═════ Data provided ═════
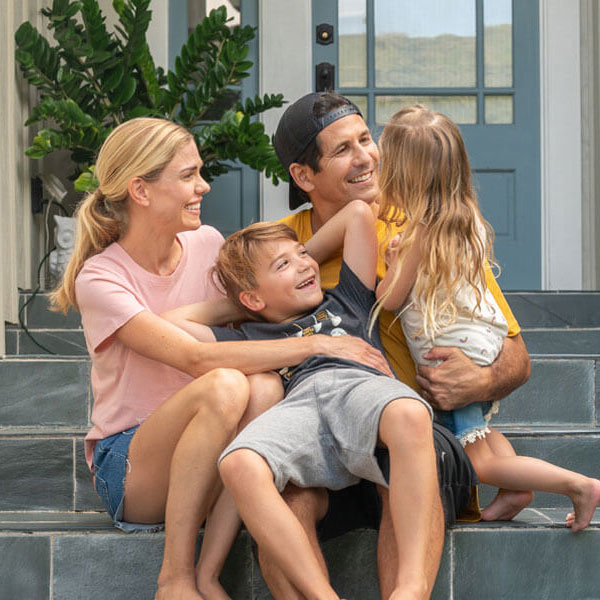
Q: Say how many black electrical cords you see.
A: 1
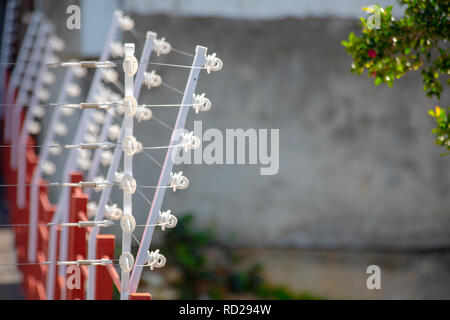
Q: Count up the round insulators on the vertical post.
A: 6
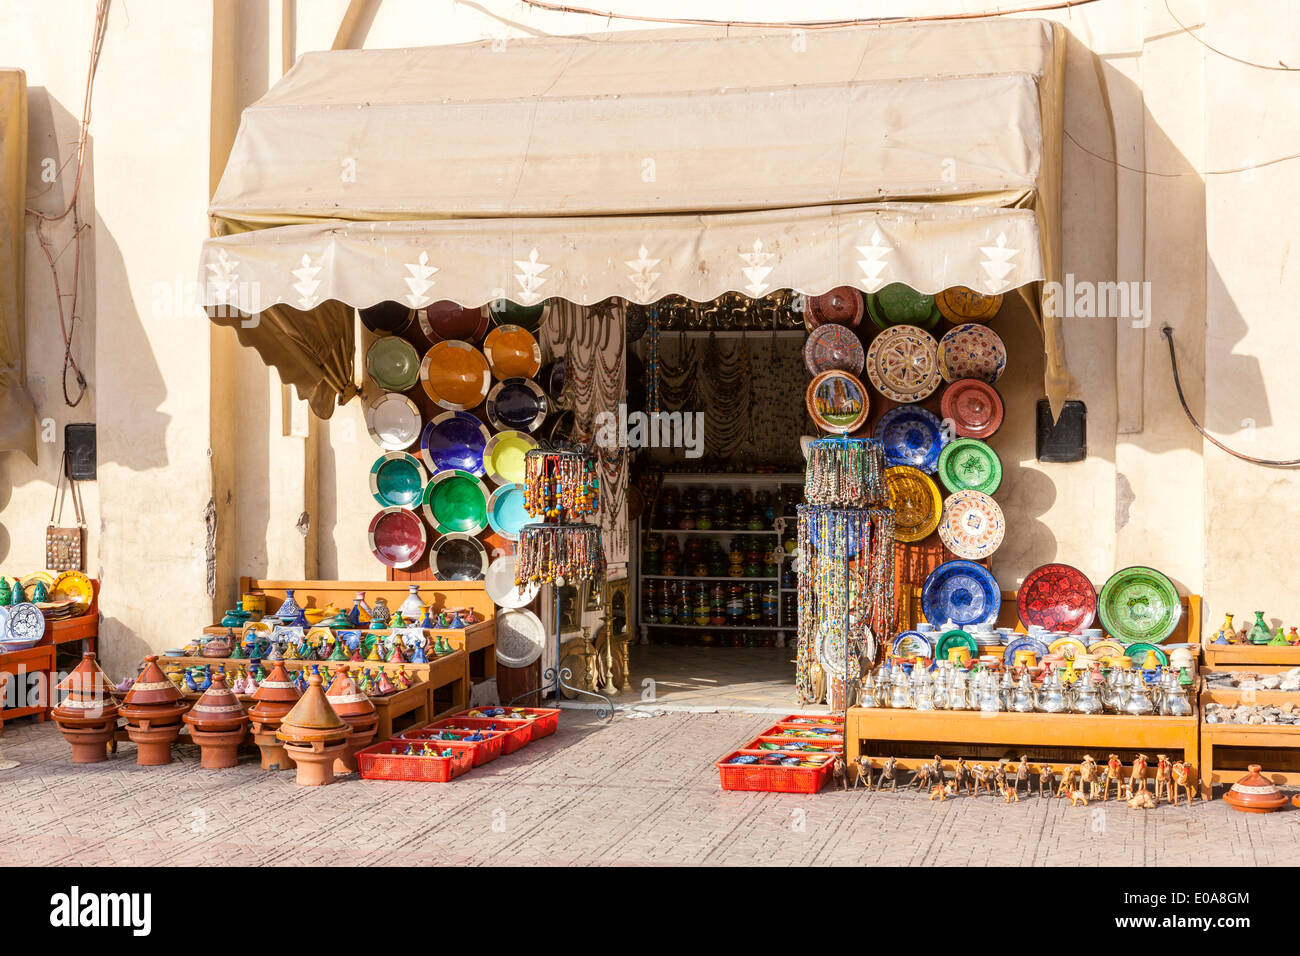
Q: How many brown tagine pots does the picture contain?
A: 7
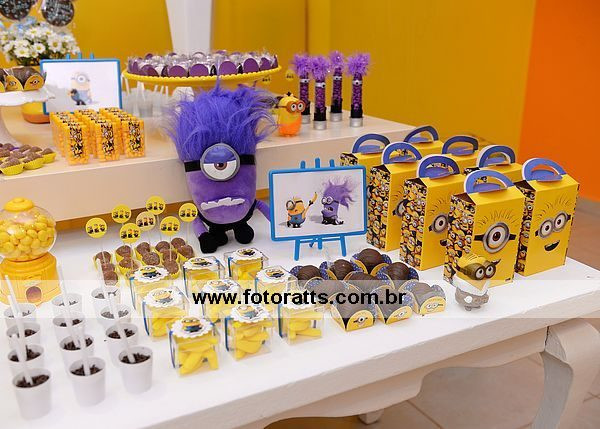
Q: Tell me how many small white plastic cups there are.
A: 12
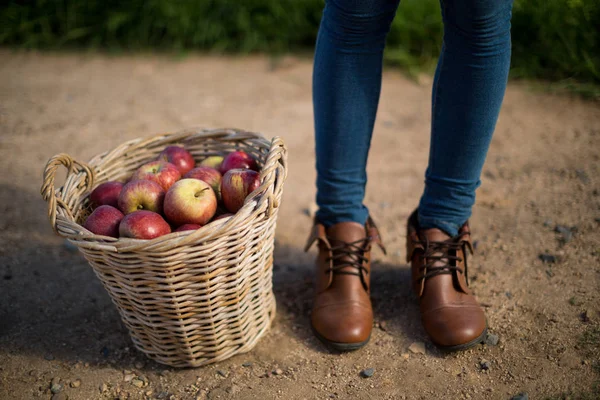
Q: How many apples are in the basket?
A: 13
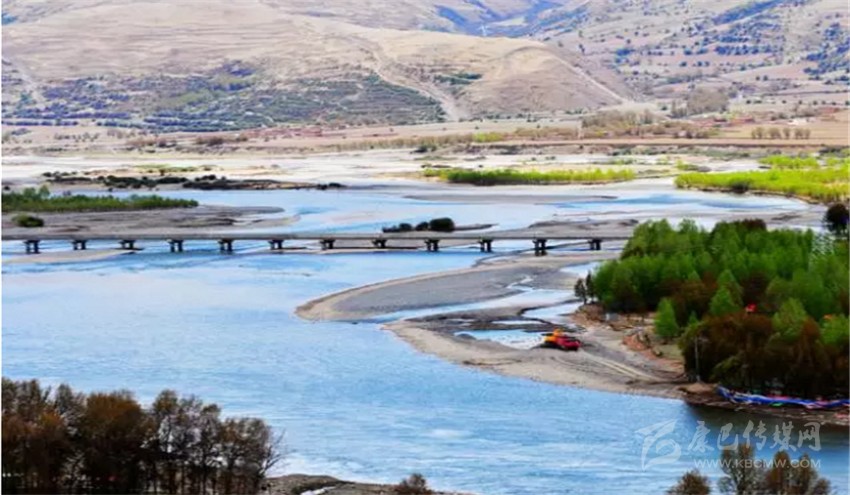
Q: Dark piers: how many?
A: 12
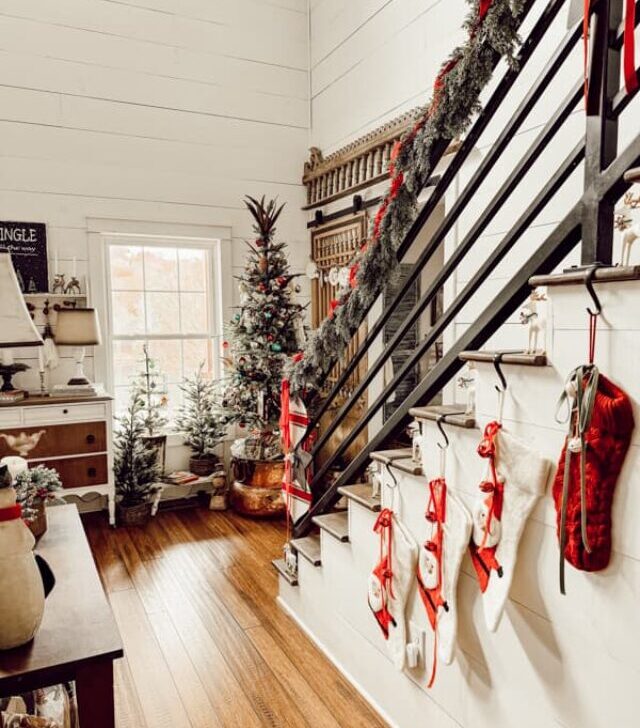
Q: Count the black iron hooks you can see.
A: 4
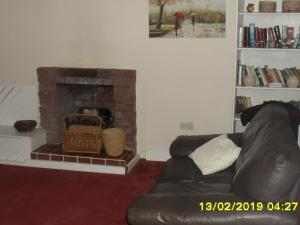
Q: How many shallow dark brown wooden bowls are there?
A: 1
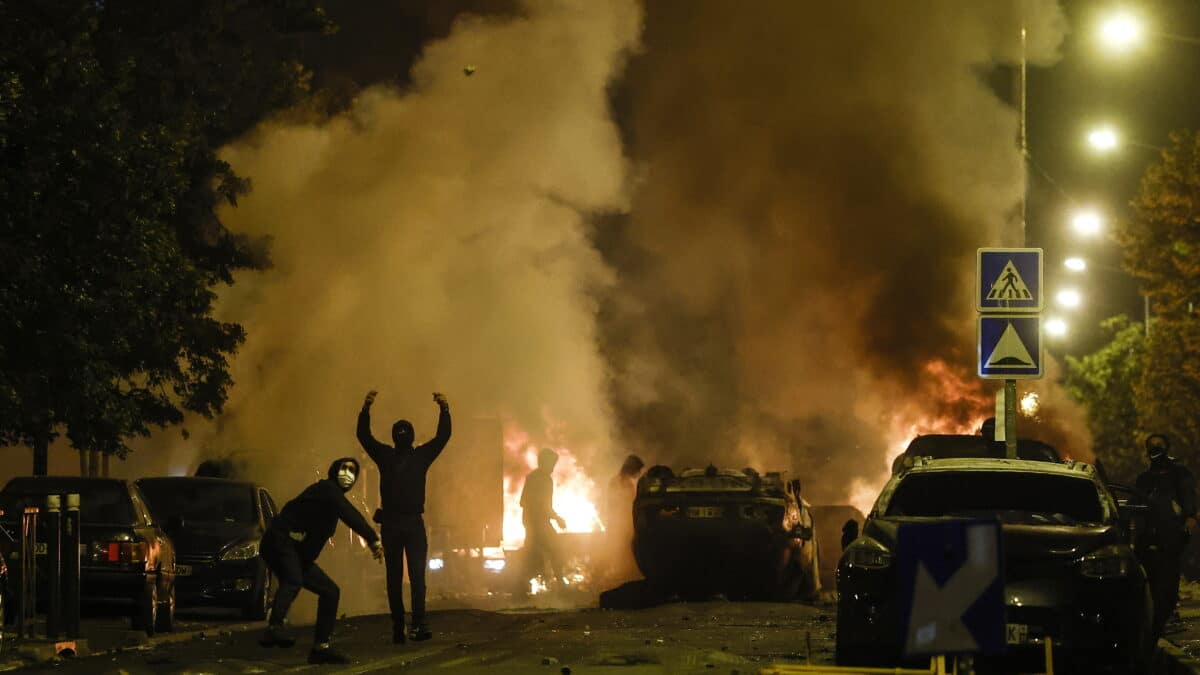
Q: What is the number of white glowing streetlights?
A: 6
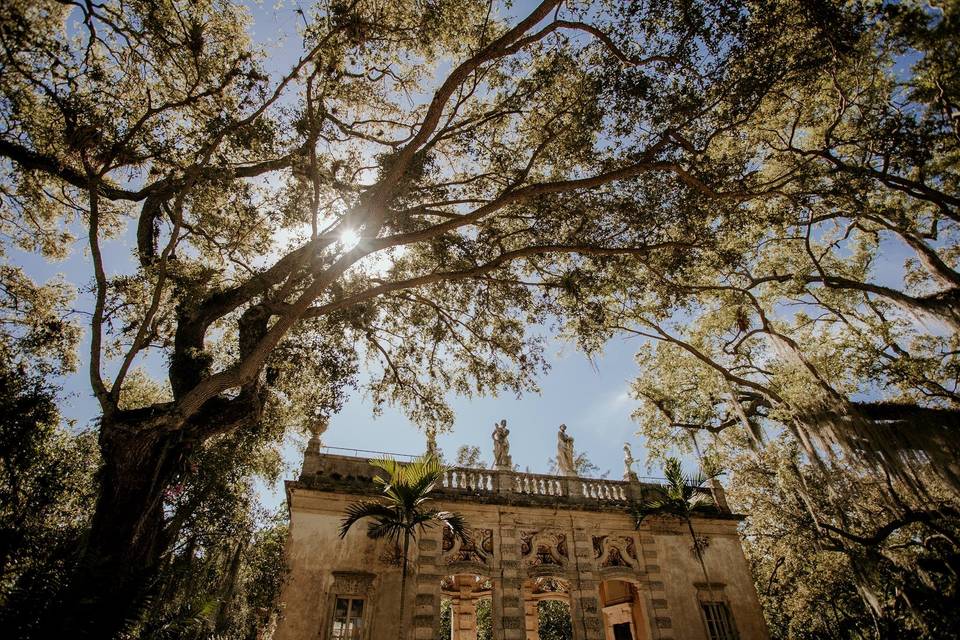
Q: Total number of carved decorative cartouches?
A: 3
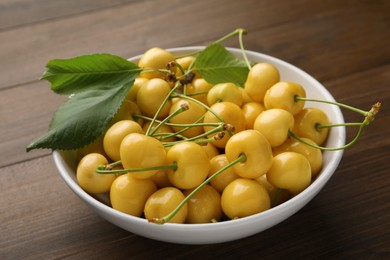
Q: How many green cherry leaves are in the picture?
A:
═════
▶ **Your goal**: Set down the entries shown above once more, exactly as they read, but without pictures.

▶ **Exercise response**:
Q: Say how many black electrical cords you see.
A: 1
Q: Count up the round insulators on the vertical post.
A: 6
Q: How many brown tagine pots does the picture contain?
A: 7
Q: Tell me how many small white plastic cups there are.
A: 12
Q: How many apples are in the basket?
A: 13
Q: Dark piers: how many?
A: 12
Q: Count the black iron hooks you can see.
A: 4
Q: How many shallow dark brown wooden bowls are there?
A: 1
Q: What is the number of white glowing streetlights?
A: 6
Q: Total number of carved decorative cartouches?
A: 3
Q: How many green cherry leaves are in the picture?
A:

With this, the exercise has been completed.